Will you write out the data exactly, excluding every picture?

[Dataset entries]
★ ★ ★
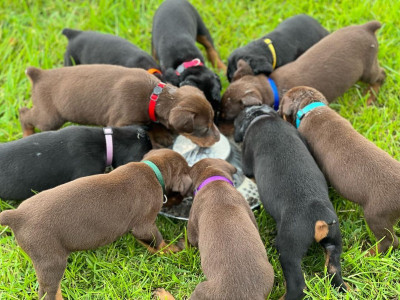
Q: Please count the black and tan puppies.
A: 5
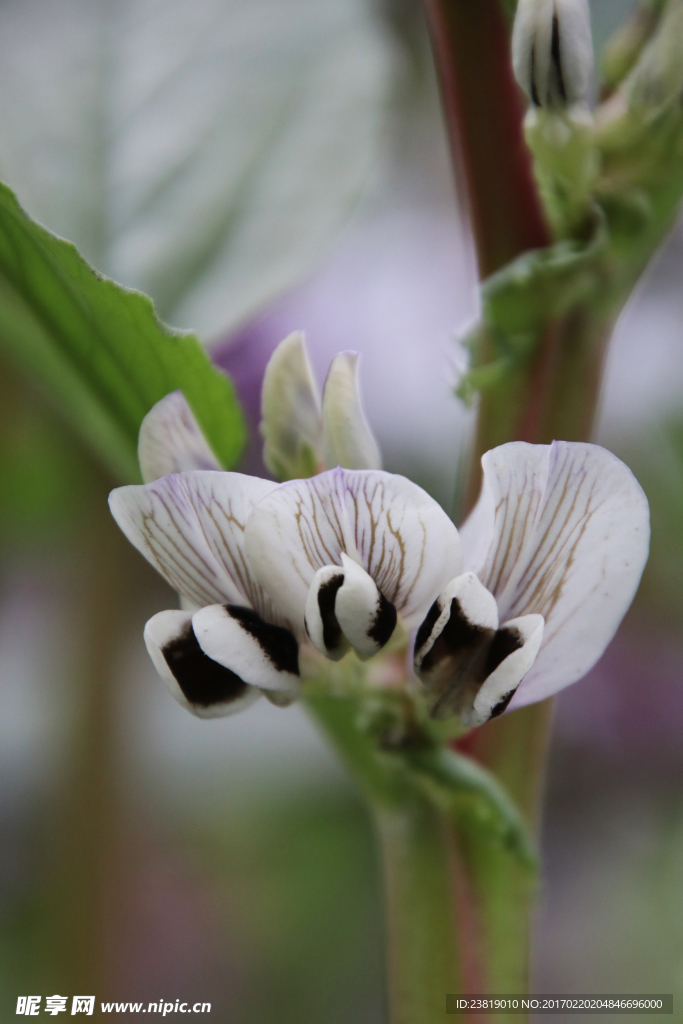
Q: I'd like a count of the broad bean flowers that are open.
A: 3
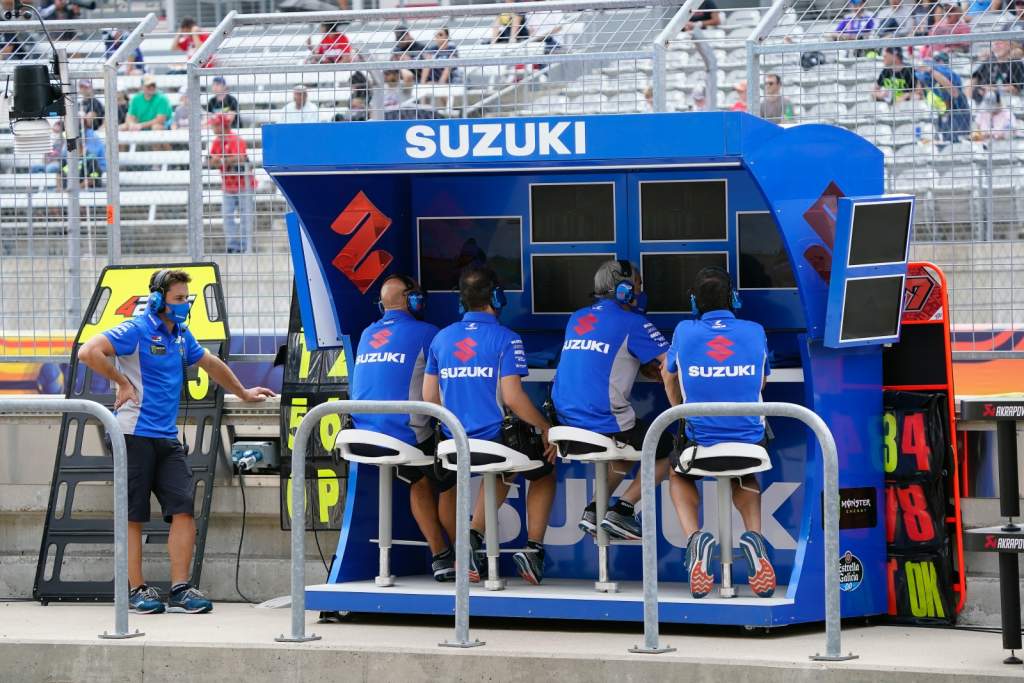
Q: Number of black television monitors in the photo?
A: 8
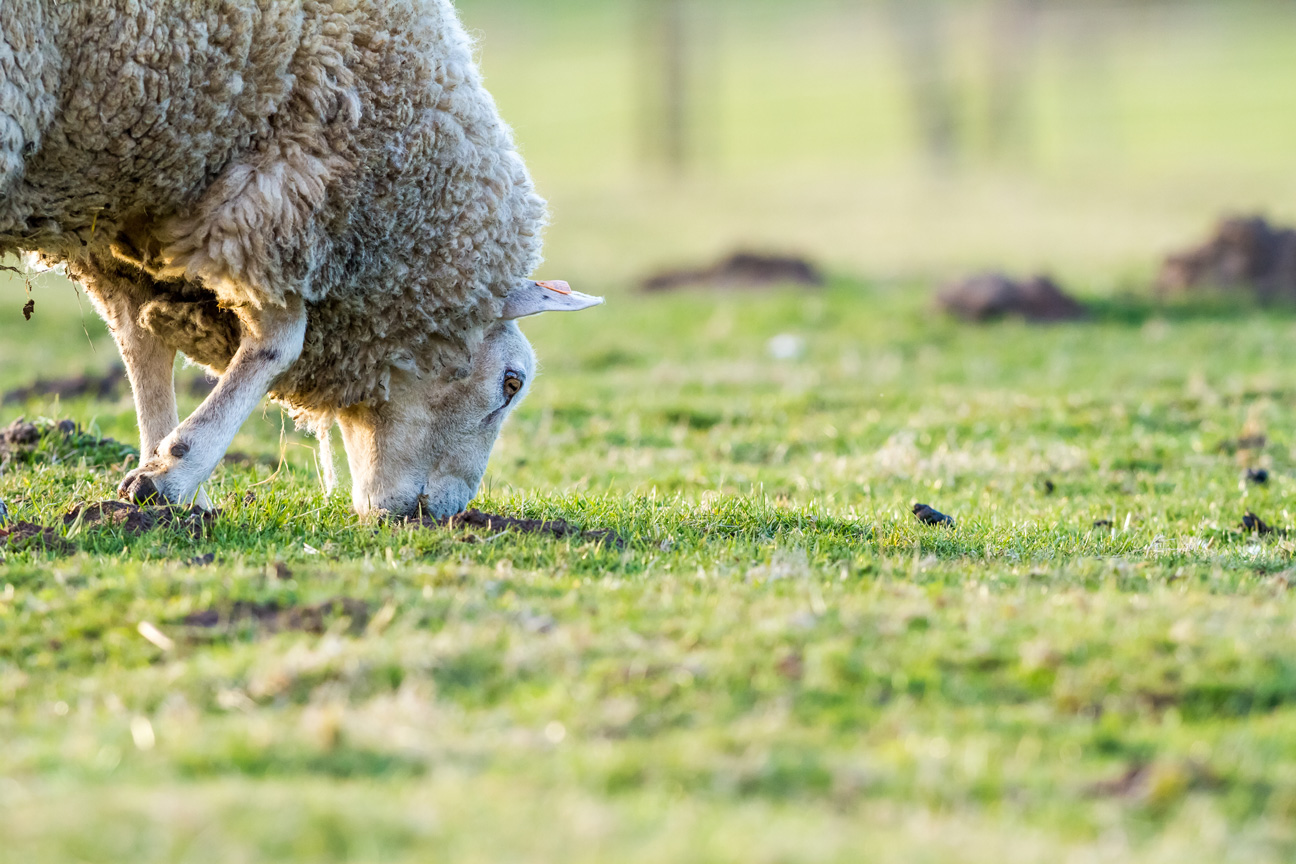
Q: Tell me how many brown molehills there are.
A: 3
★ ★ ★
Completed exercise:
Q: Please count the black and tan puppies.
A: 5
Q: I'd like a count of the broad bean flowers that are open.
A: 3
Q: Number of black television monitors in the photo?
A: 8
Q: Tell me how many brown molehills there are.
A: 3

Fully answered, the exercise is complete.